── INFORMATION

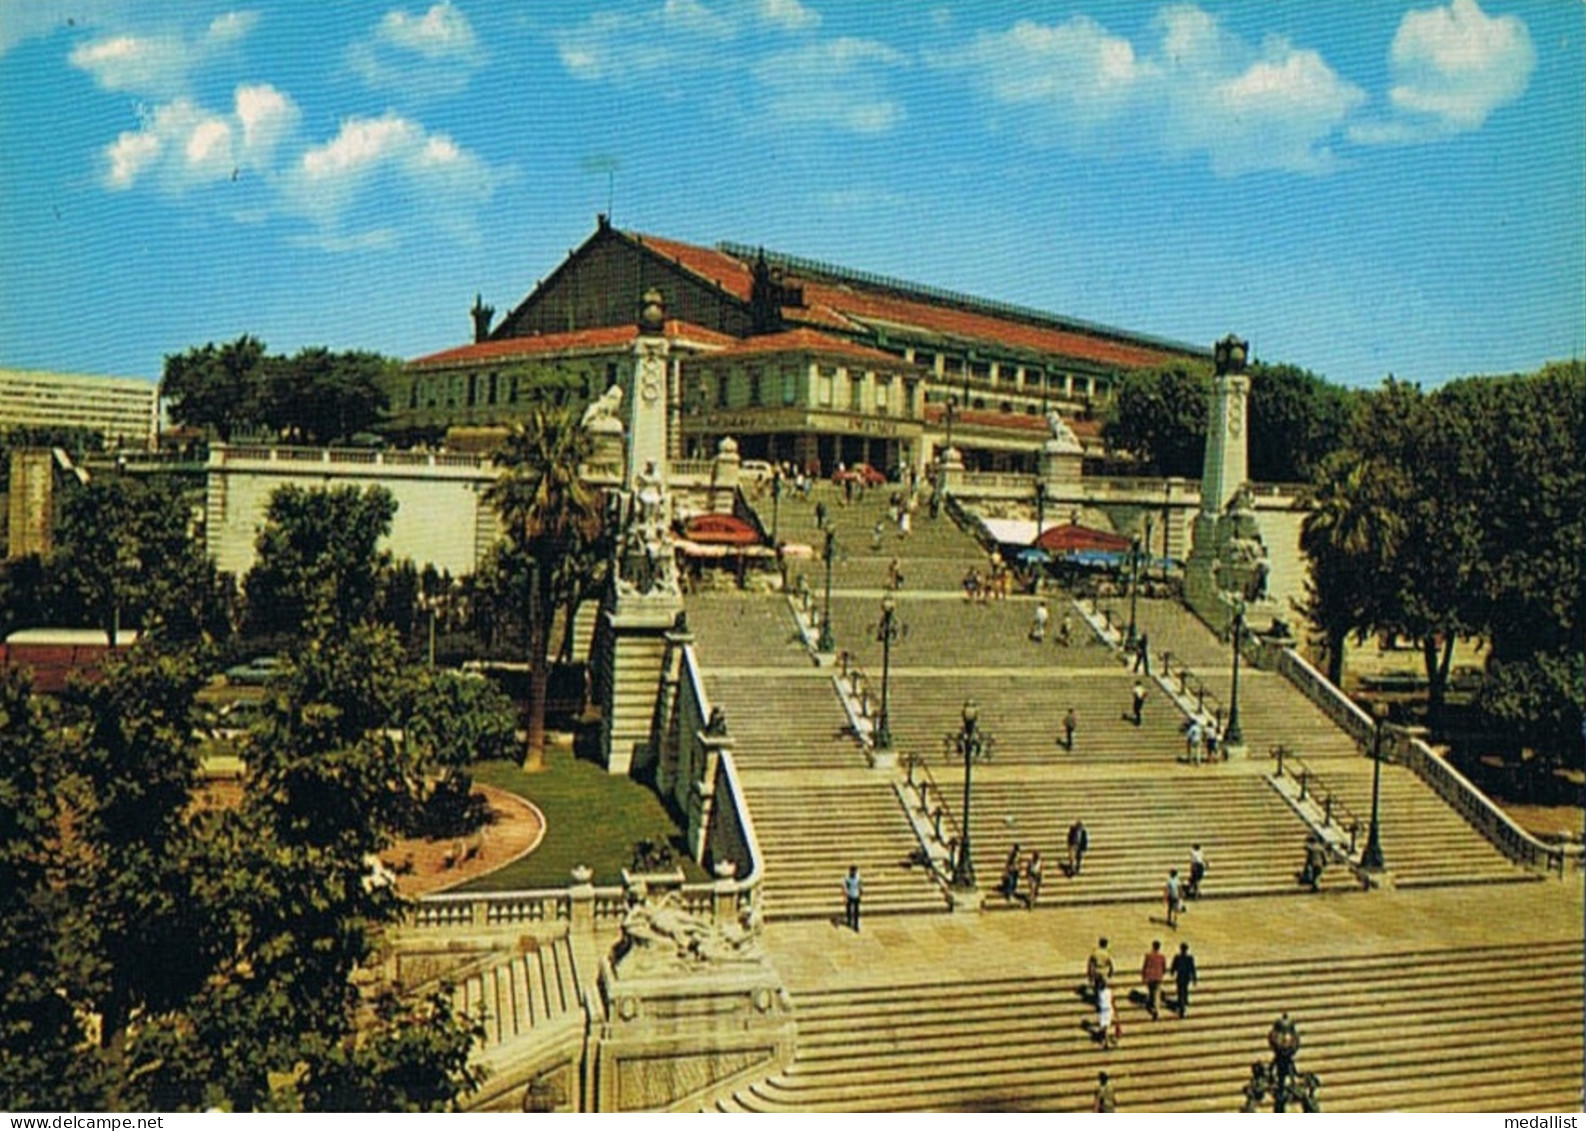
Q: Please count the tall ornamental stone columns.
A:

────
── INFORMATION

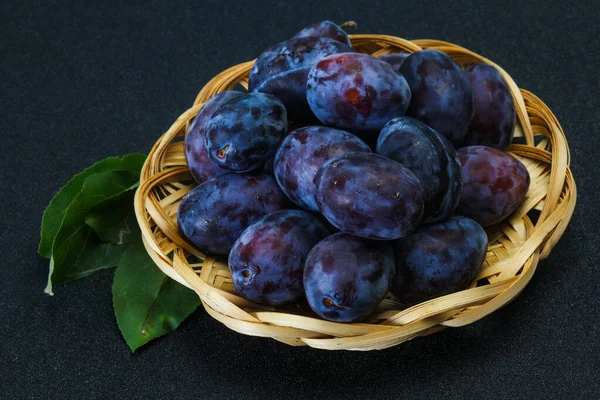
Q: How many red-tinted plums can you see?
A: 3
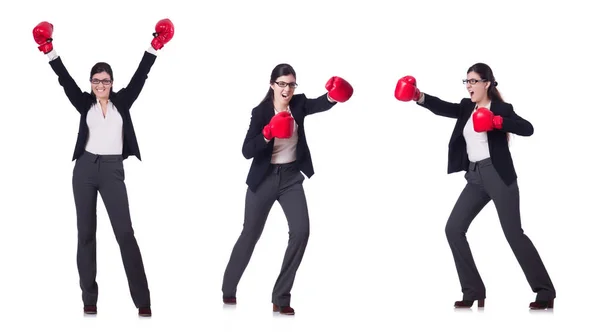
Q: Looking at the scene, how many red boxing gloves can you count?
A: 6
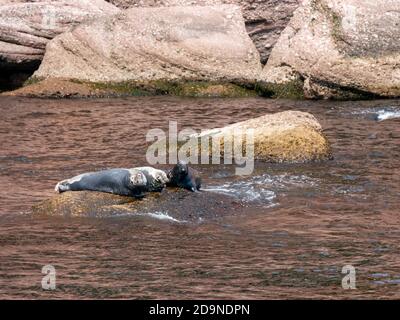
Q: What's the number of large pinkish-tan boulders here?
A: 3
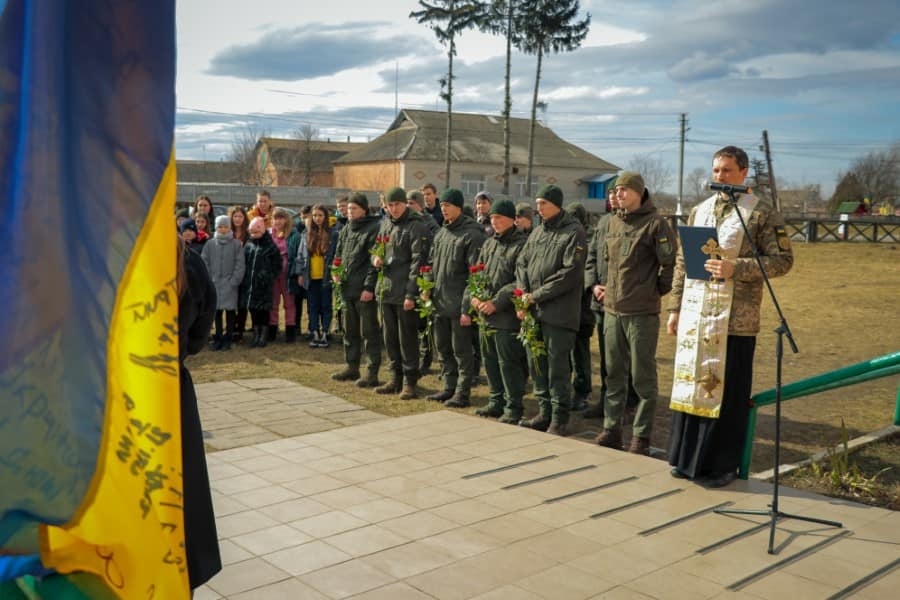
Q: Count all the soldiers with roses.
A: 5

────

> _YOUR OBJECTIVE_:
What lines in the material above include "many"? Copy every one of them.

> _RESULT OF THIS TASK_:
Q: How many red-tinted plums can you see?
Q: Looking at the scene, how many red boxing gloves can you count?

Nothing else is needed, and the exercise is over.